■ Description of the task
Transcribe every record verbatim; no pictures.

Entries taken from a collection
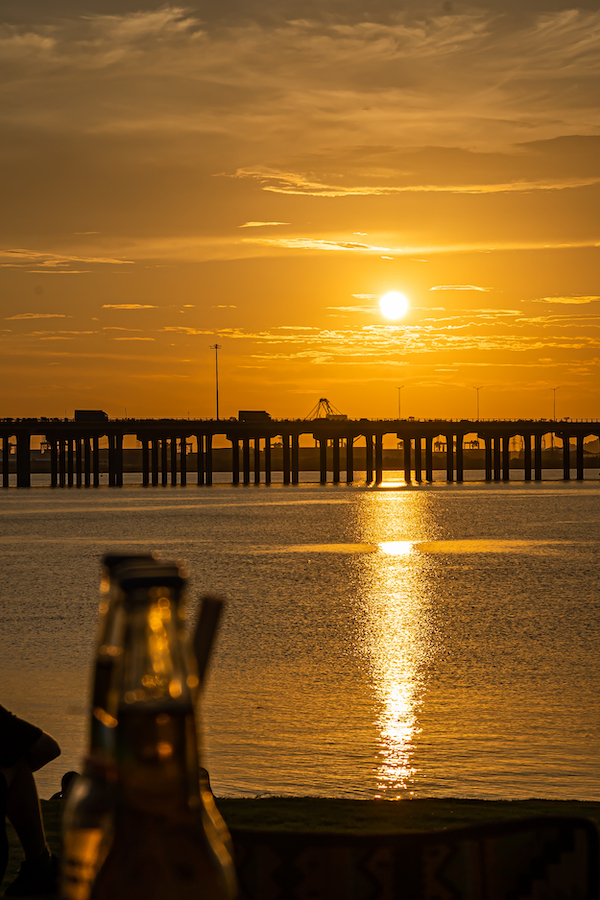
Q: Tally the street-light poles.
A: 4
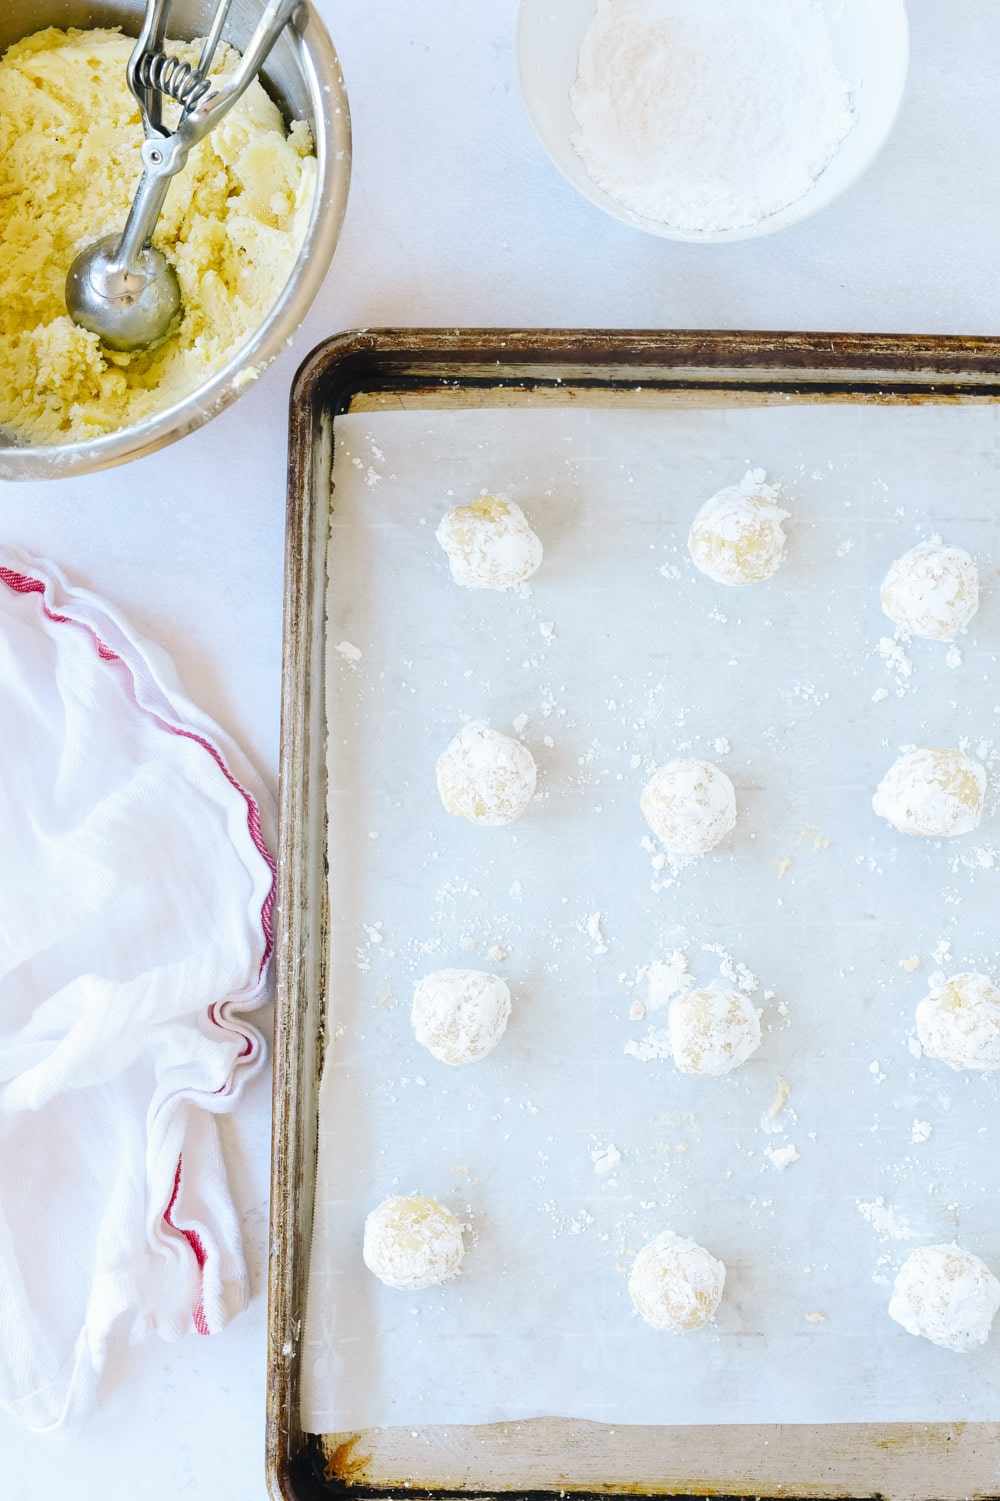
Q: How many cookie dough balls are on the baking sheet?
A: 12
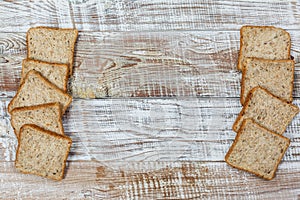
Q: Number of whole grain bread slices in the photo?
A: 9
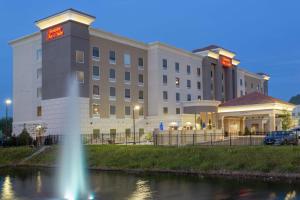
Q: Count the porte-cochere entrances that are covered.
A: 1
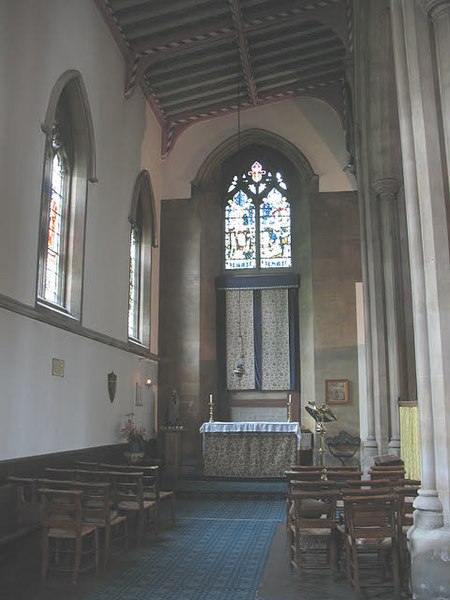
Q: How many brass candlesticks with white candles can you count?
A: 2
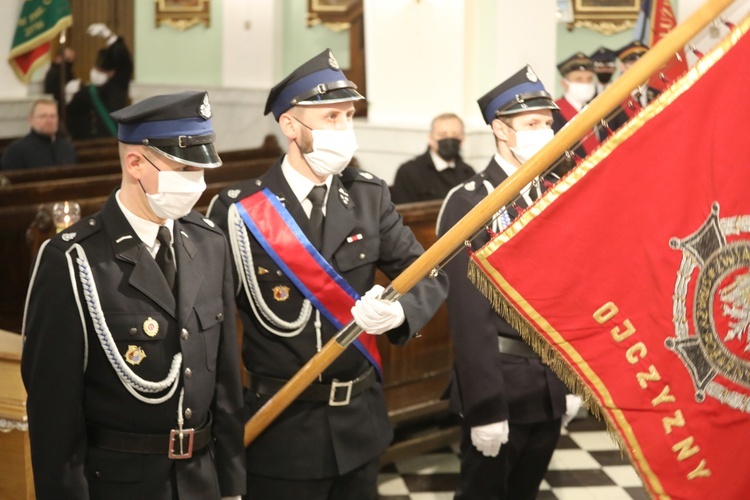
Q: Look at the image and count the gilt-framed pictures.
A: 3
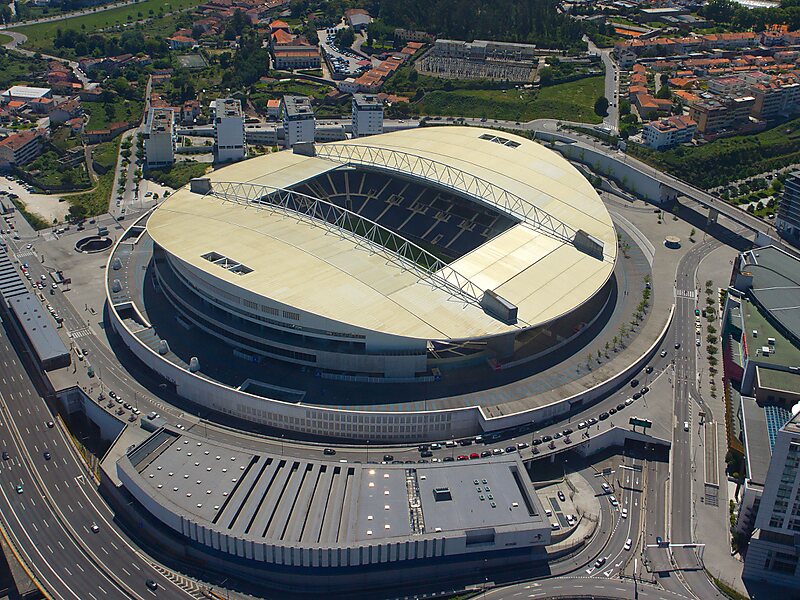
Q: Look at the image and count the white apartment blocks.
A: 4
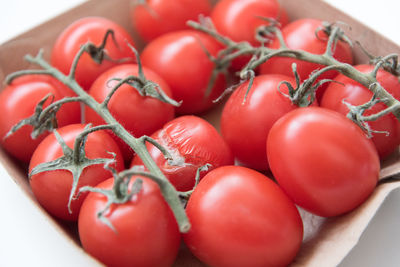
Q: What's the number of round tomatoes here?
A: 14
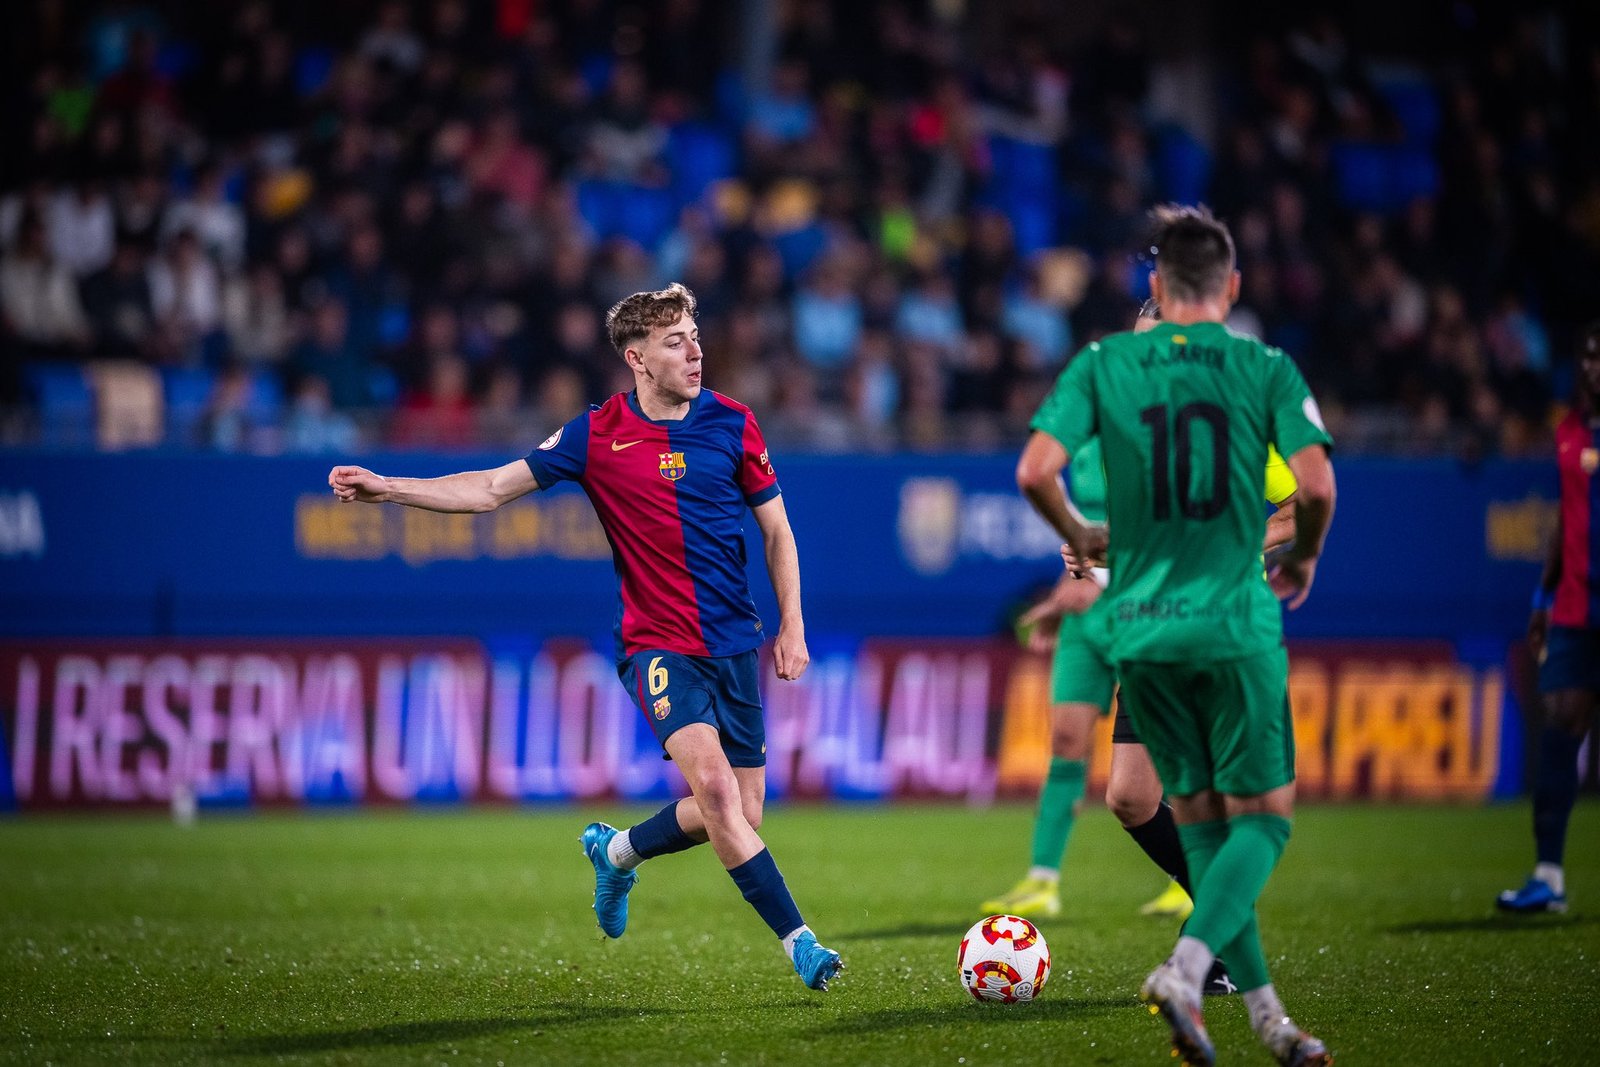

■ Worked solution
Q: Tally the street-light poles.
A: 4
Q: How many cookie dough balls are on the baking sheet?
A: 12
Q: Number of whole grain bread slices in the photo?
A: 9
Q: Count the porte-cochere entrances that are covered.
A: 1
Q: How many brass candlesticks with white candles can you count?
A: 2
Q: Look at the image and count the gilt-framed pictures.
A: 3
Q: Look at the image and count the white apartment blocks.
A: 4
Q: What's the number of round tomatoes here?
A: 14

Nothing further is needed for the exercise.